For the short few weeks of 2014 I have been ill, anxious and working so hard on building up a portfolio.
I made a decision at the end of 2013 that this year I would really give that extra push to get somewhere with my artwork. I've been away from my old routine and things have changed due to busy lives clashing. The routine I had for most of the past year has slowed down which of course is a change and then my sudden pressure to produce work but to produce good work that could be sold or used has just pushed me over the edge.
I find myself judging anything I draw, anything I create. Any idea I come up with that I would have jumped in to is now full of doubt and fear. The change I thought would bring joy is bringing a whole new interesting emotion that's a mixture of stress, self loathing and excitement.

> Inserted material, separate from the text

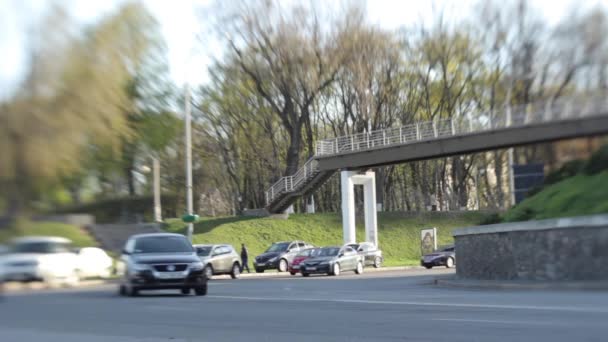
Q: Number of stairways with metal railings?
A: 1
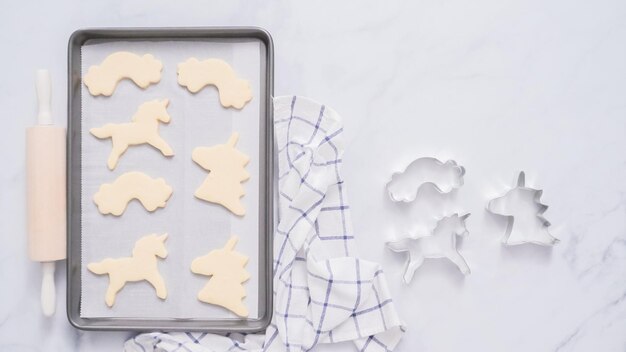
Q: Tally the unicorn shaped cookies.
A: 4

I hate my issues with change. It just causes me to focus hard on things that are different even if it's a good different.

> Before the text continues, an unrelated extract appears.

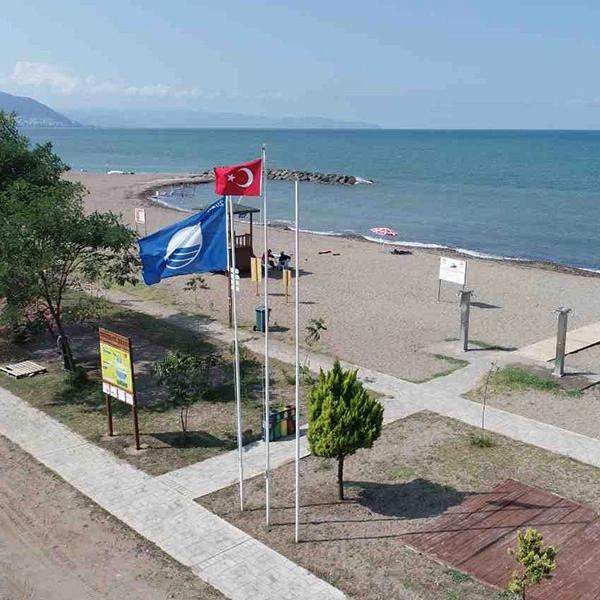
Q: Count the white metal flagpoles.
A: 3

But the pressure to work is killing me. Especially when anything I create is never good for the most important judge... myself.

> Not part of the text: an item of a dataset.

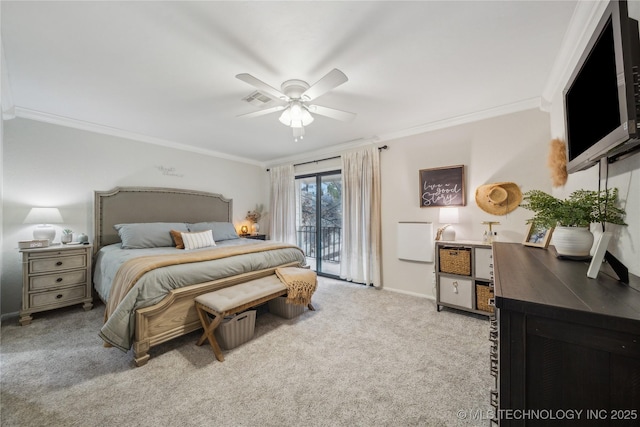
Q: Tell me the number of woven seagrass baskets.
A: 2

I guess the other problem is that I haven't planned my time well. Instead of making time for work I am extremely unorganised and instead of having a nice few hours during the day to work I spend most of the night working and I'm tired.
I'm exhausted and I can't explain it. Physically I'm fine but mentally I can't concentrate... scribbles are taking over in my sketchbooks instead of illustrations.
I don't really understand it. I guess this is just the change. A change I wasn't fully expecting.
I don't really know how to deal with this alone.